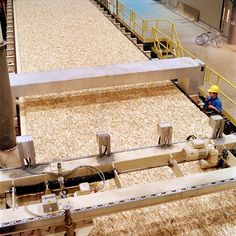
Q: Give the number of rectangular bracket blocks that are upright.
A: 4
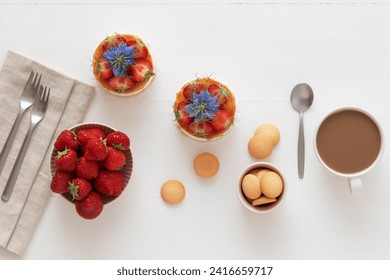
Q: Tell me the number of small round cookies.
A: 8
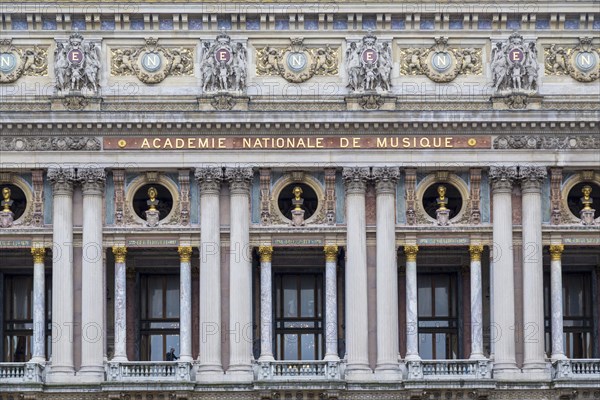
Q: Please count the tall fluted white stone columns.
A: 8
--
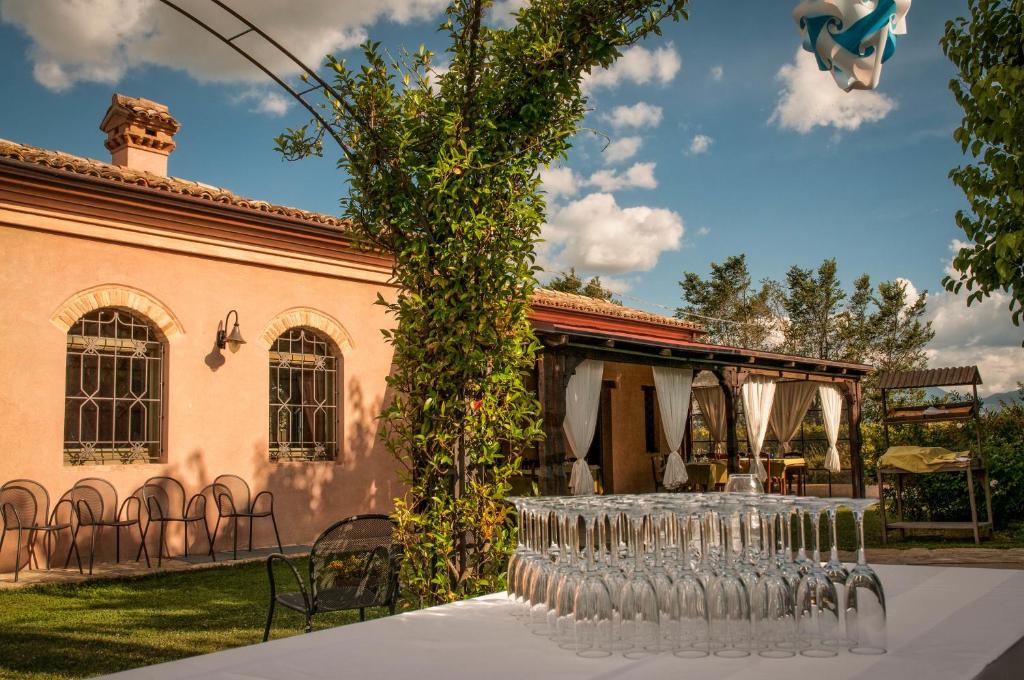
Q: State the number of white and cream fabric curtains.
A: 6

• Task
Every line containing the string "number" should be pulled from the listing and copied.

• Task solution
Q: Give the number of rectangular bracket blocks that are upright.
Q: Tell me the number of small round cookies.
Q: State the number of white and cream fabric curtains.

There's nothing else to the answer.